The leap frogging at this point is getting insane (in a good way, I guess?). The amount of time each state of the art feature gets before it's supplanted is a few weeks at this point.
LLMs were always a fun novelty for me until OpenAI DeepResearch which started to actually come up with useful results on more complex programming questions (where I needed to write all the code by hand but had to pull together lots of different libraries and APIs), but it was limited to 10/month for the cheaper plan. Then Google Deep Research upgraded to 2.5 Pro and with paid usage limits of 20/day, which allowed me to just throw everything at it to the point where I'm still working through reports that are a week or more old. Oh and it searched up to 400 sources at a time, significantly more than OpenAI which made it quite useful in historical research like identifying first edition copies of books.
Now Claude is releasing the same research feature with integrations (excited to check out the Cloudflare MCP auth solution and hoping Val.town gets something similar), and a run time of up to 45 minutes. The pace of change was overwhelming half a year ago, now it's just getting ridiculous.
I agree with your overall message - rapid growth appears to encourage competition and forces companies to put their best foot forward.

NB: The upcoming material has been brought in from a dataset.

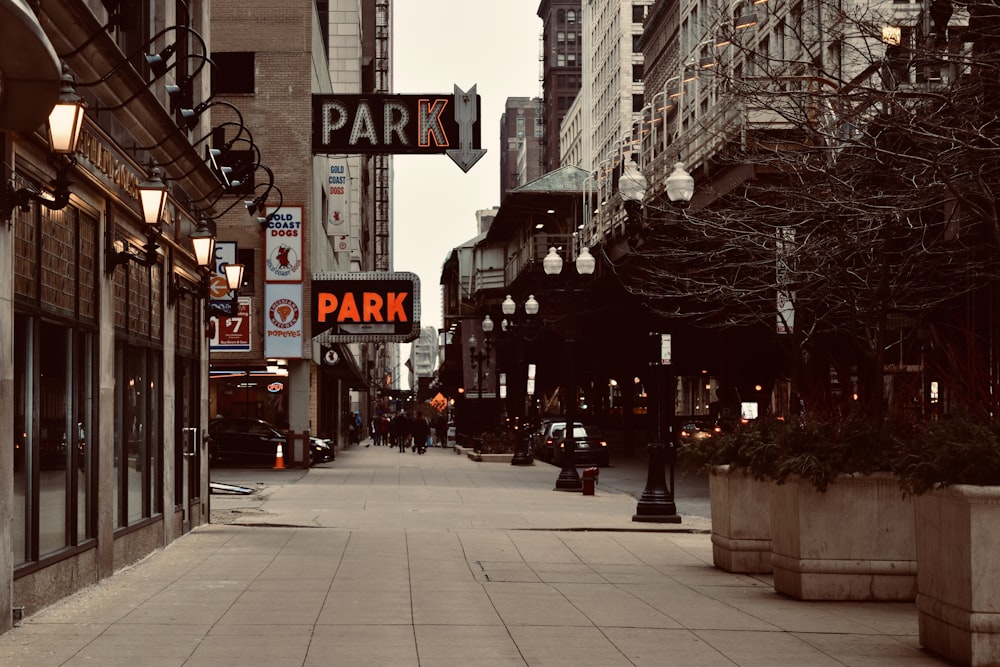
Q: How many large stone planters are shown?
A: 3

However, unfortunately, I cannot shower much praise on Claude 3.7. And if you (or anyone) asks why - 3.7 seems much better than 3.5, surely? - Then I’m moderately sure that you use Claude much more for coding than for any kind of conversation. In my opinion, even 3.5 Haiku (which is available for free during high loads) is better than 3.7 Sonnet.
Here’s a simple test. Try asking 3.7 to intuitively explain anything technical - say, mass dominated vs spring dominated oscillations. I’m a mechanical engineer who studied this stuff and I could not understand 3.7’s analogies.

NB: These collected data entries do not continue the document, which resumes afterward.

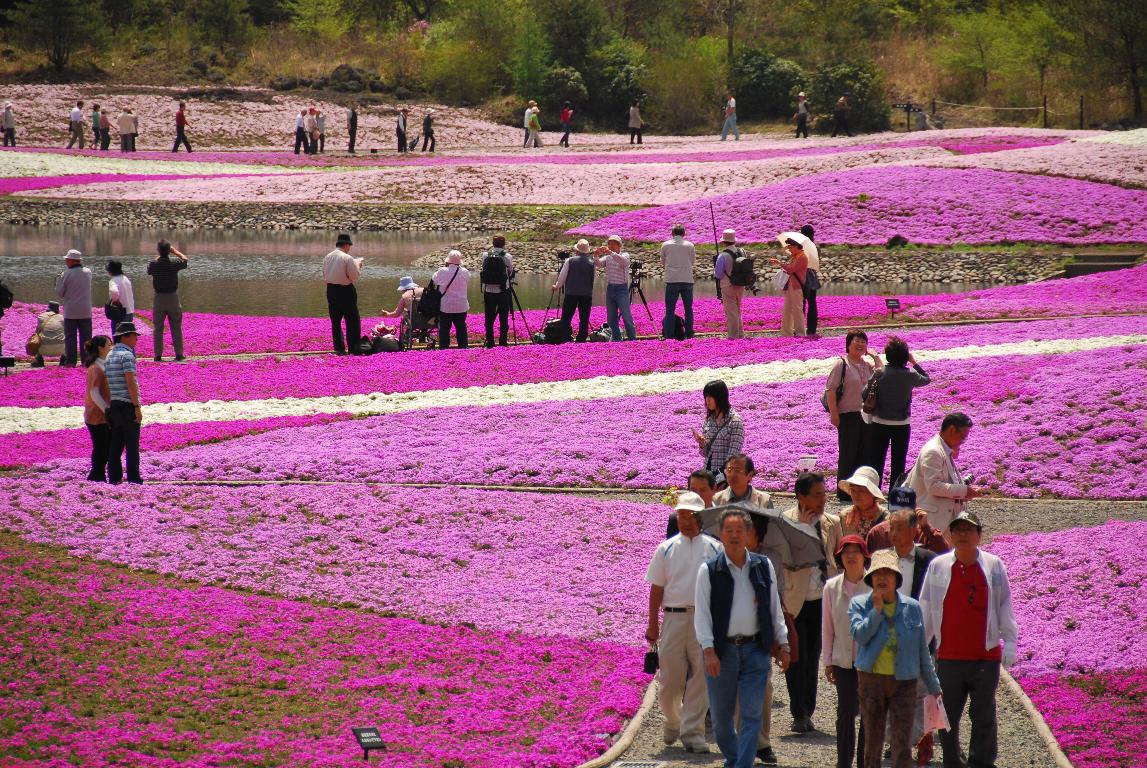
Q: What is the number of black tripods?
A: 3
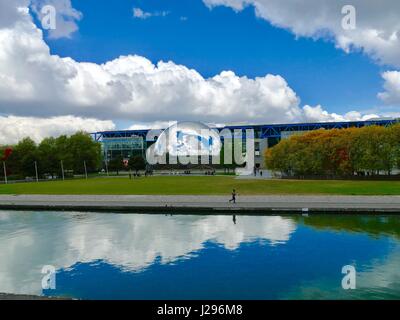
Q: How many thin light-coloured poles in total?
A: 5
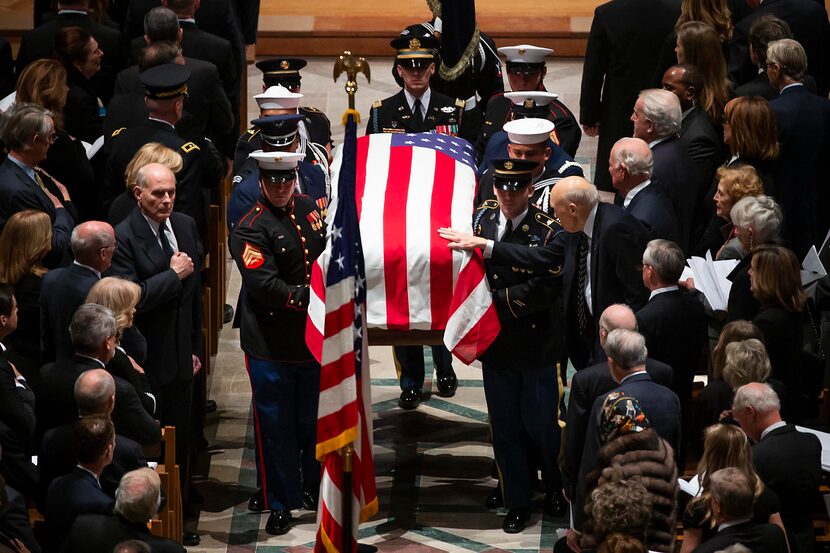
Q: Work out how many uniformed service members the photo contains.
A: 11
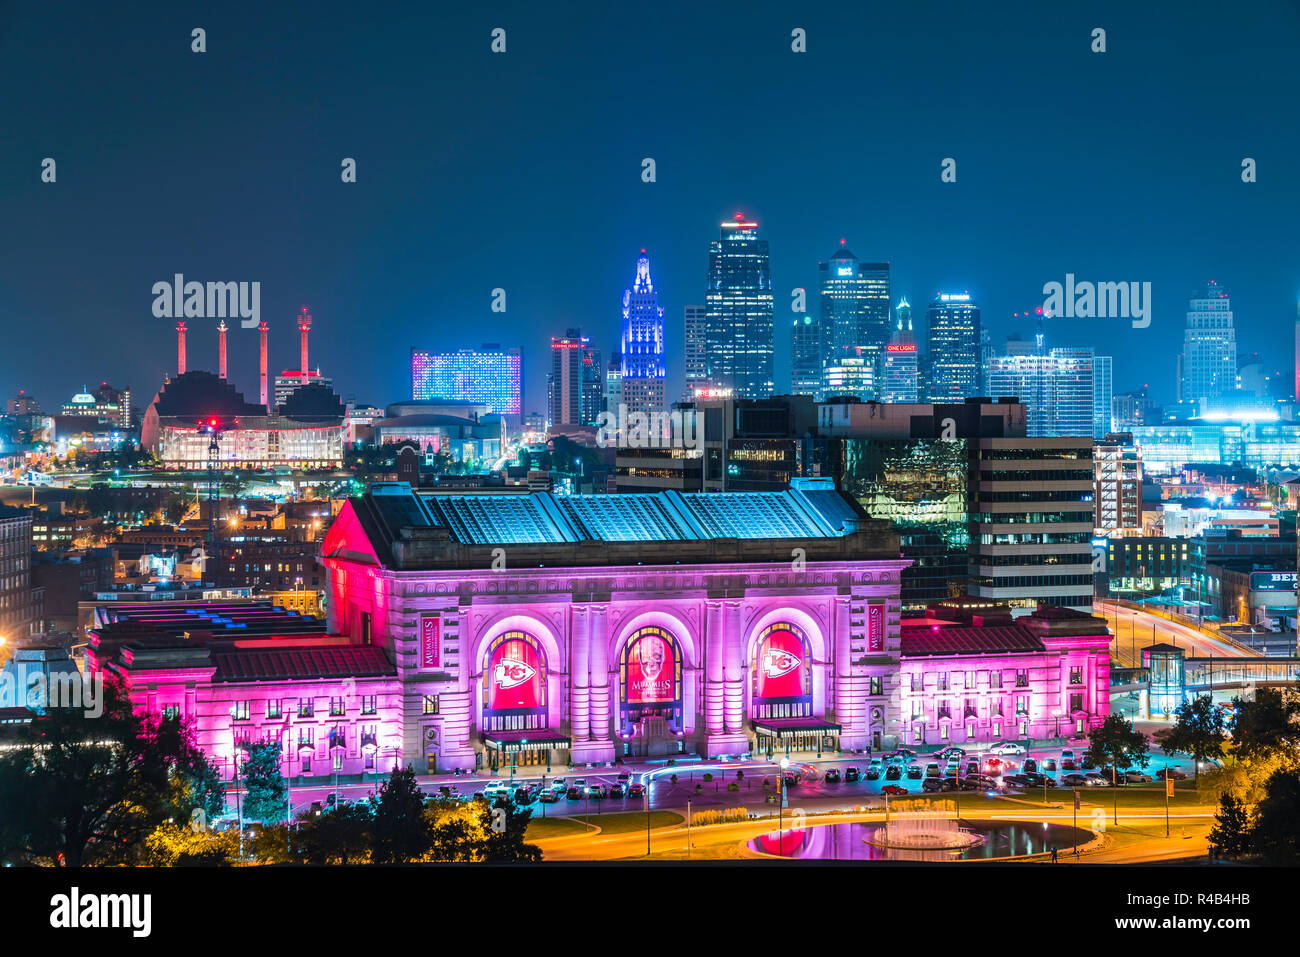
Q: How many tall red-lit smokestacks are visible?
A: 4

I understand that coders are the largest single group of Claude’s users, but Claude went from being my most used app to being used only after both chatgpt and Gemini, something that I absolutely regret.

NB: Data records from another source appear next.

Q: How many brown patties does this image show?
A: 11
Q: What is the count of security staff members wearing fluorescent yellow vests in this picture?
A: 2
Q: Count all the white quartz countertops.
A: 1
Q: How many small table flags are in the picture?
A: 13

3.7 did score higher in coding benchmarks but in practice 3.5 is much better at coding. 3.7 ignores instructions and does things you didn't ask it to do.
Plateauing overall but apparently you can gain in certain directions while you lose on some. I've written an article a while back that current models are not that far from GPT-3.5: https://omarabid.com/gpt3-now
3.7 is definitively better at coding but you feel it lost a bit of maneuverability at other domains. For someone who wants code generated, it doesn't matter but I've found myself using DeepSeek first and then getting code output by 3.7.
Seems clear to me that Claude 3.7 suffers from overfitting, probably due to Anthropic seeing that 3.5 was a smash hit in the LLM coding space and deciding their North star for 3.7 should be coding benchmarks (which, like all benchmarks, do not properly capture the process of real-world coding).
If it was actually good they would've named it 4.0, the fact that they went from 3.5 to 3.7 (weird jump) speaks volumes imo.
I use Claude mostly for coding/technical things and something about 3.7 does not feel like an upgrade. I haven't gone back to 3.5 (mostly started using Gemini Pro 2.5 instead).
I haven't been able to use Claude research yet (it's not rolled out to the Pro tier) but o1 -> o3 deep research was a massive jump IMHO. It still isn't perfect but o1 would often give me trash results but o3 deep research actually starts to be useful.
3.5->3.7 (even with extended thinking) felt like a nothingburger.
Out of curiosity - can you give any examples of the programming questions you are using deep research on? I’m having a hard time thinking of how it would be helpful and could use the inspiration.
Easy, any research task that will take you 5 minutes to complete it's worth firing off a Deep Research request while you work on something else in parallel.
I use it a lot when documentation is vague or outdated. When Gemini/o3 can't figure something out after 2 tries. When I am working with a service/API/framework/whatever that I am very unfamiliar with and I don't even know what to Google search.
I recently asked Chrome to show me how to apply the Knuth-Bendix completion procedure to propositional logic, and I had already formed my own thoughts about how to proceed (I'm building a rewrite system that does automated reasoning).
The response convinced me that I'm not a total idiot.
I'm not an academic and I'm often wrong about theory so the validation is really useful to me.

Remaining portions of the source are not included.